#### Provided material ####

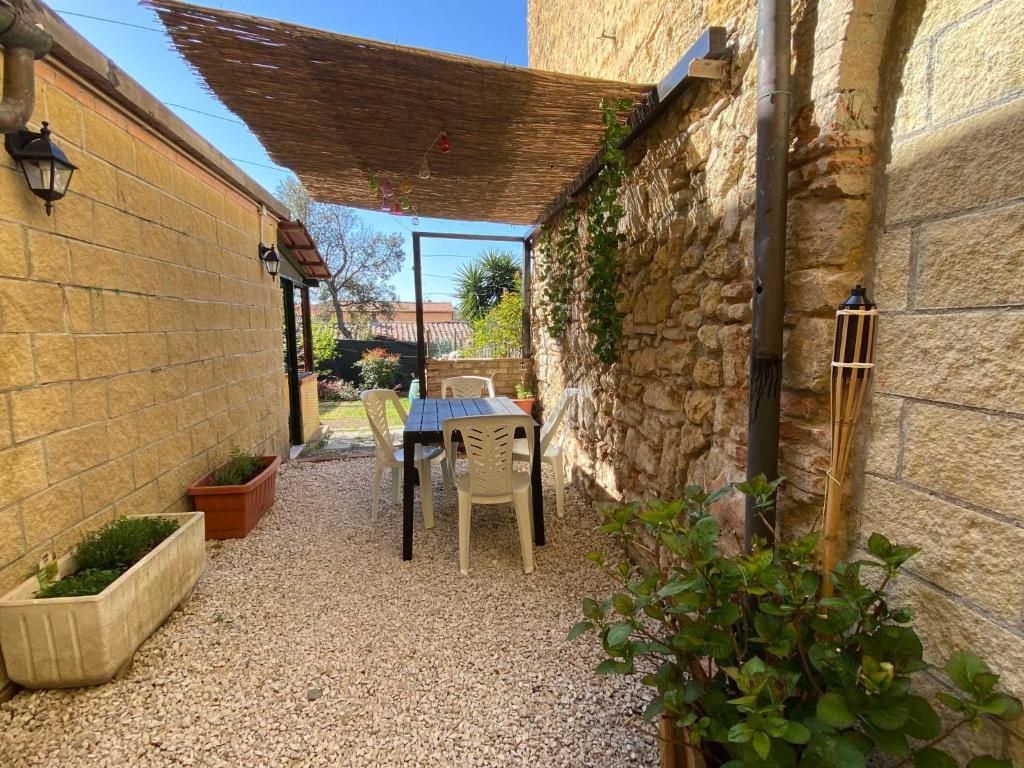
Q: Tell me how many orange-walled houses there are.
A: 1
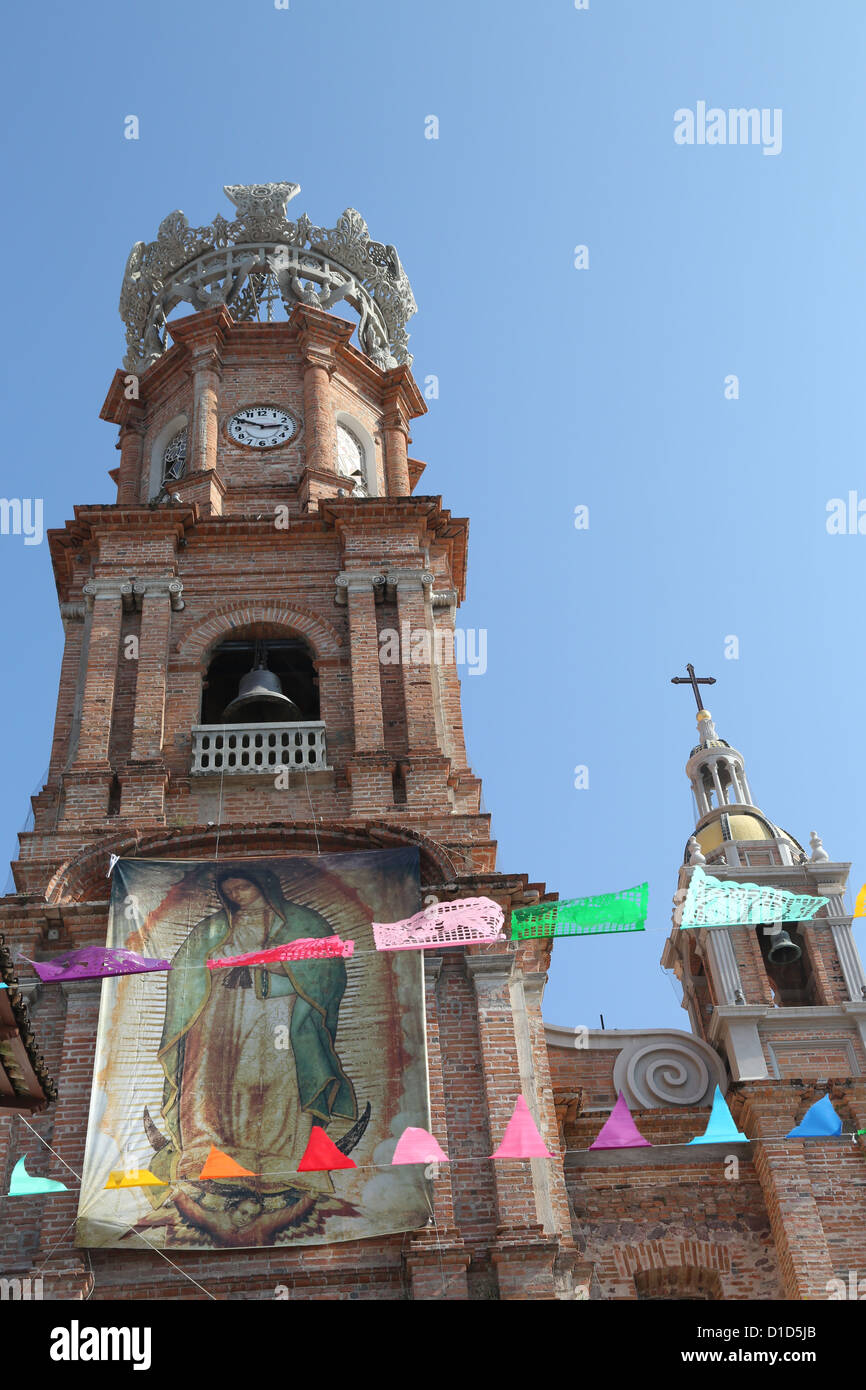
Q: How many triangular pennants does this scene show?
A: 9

####
#### Provided material ####

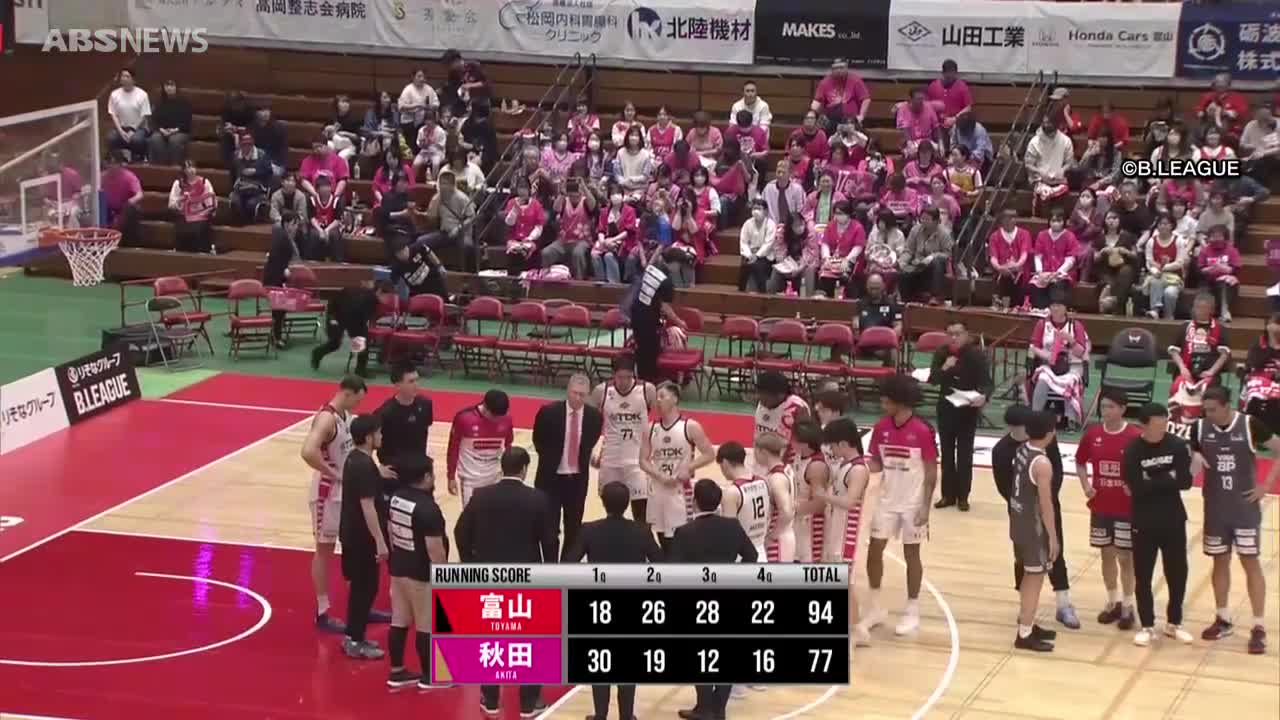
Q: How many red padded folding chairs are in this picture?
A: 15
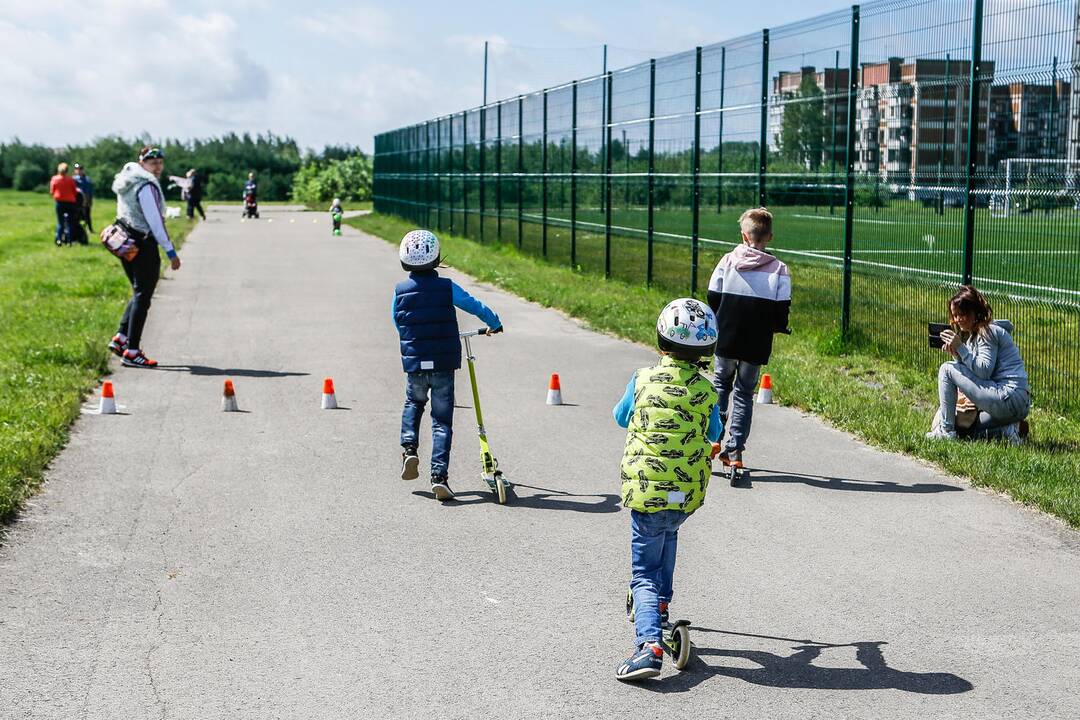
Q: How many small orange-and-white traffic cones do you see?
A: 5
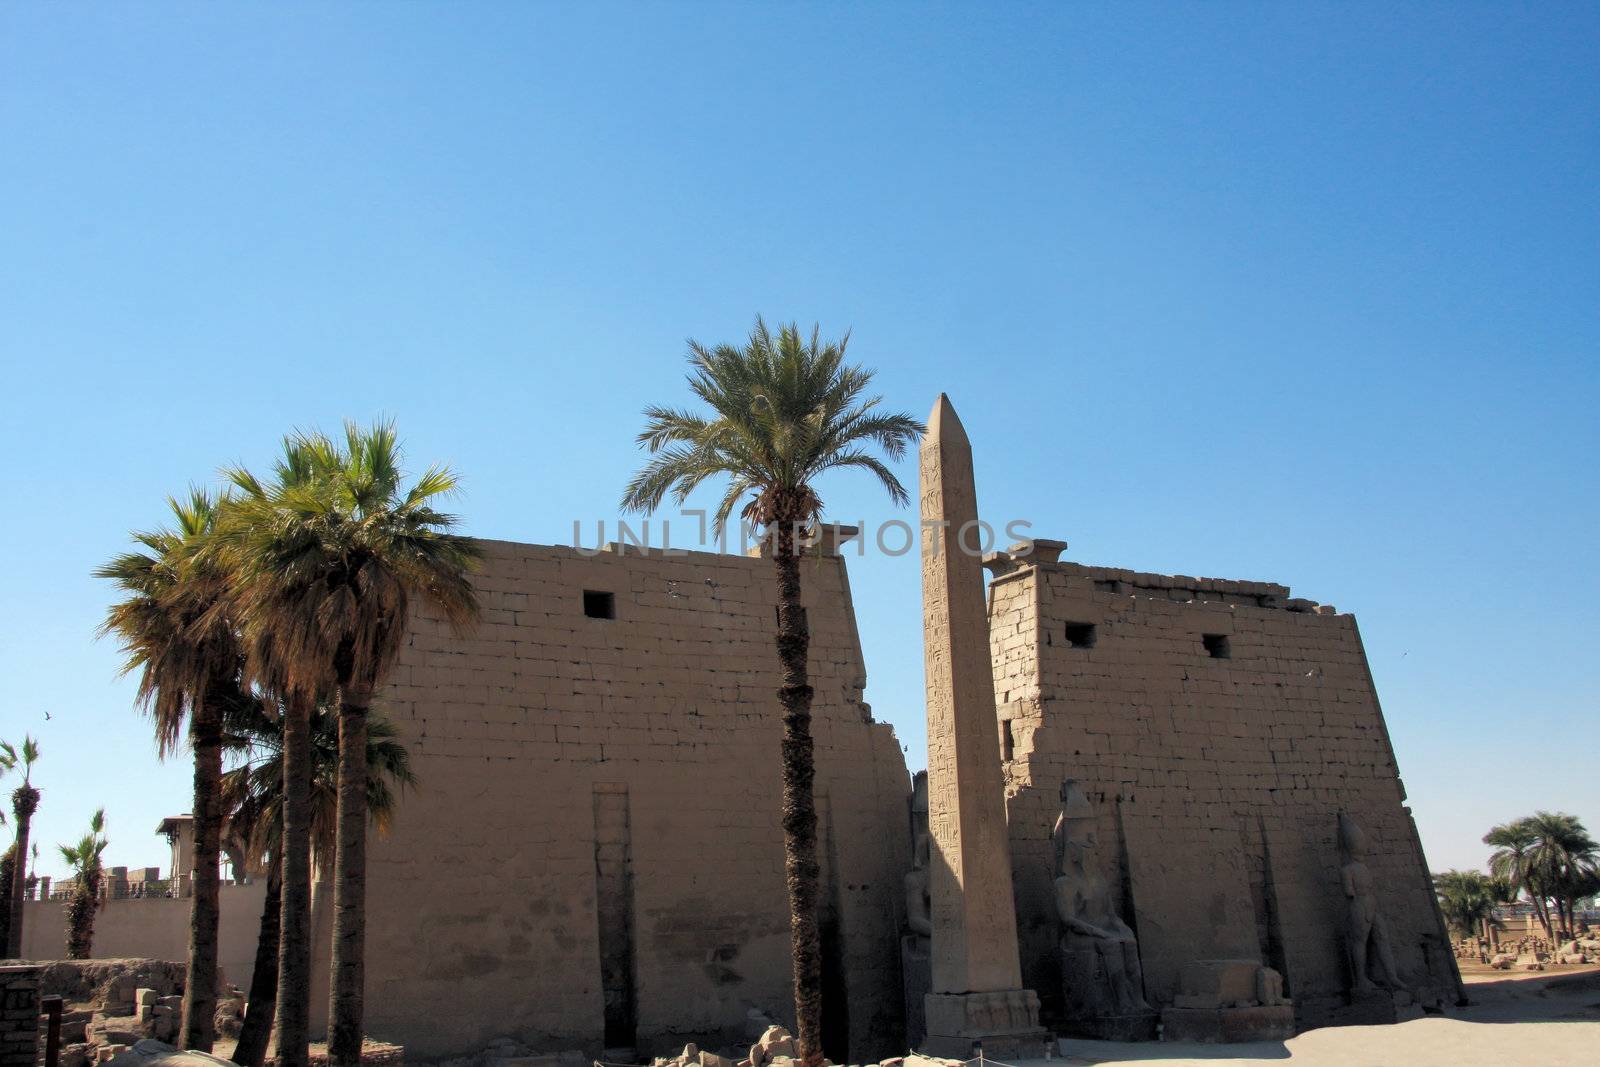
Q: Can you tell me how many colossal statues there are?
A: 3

####

When the word "this" appears in a line of the listing, copy that line.

-- Problem solution --
Q: How many triangular pennants does this scene show?
Q: How many red padded folding chairs are in this picture?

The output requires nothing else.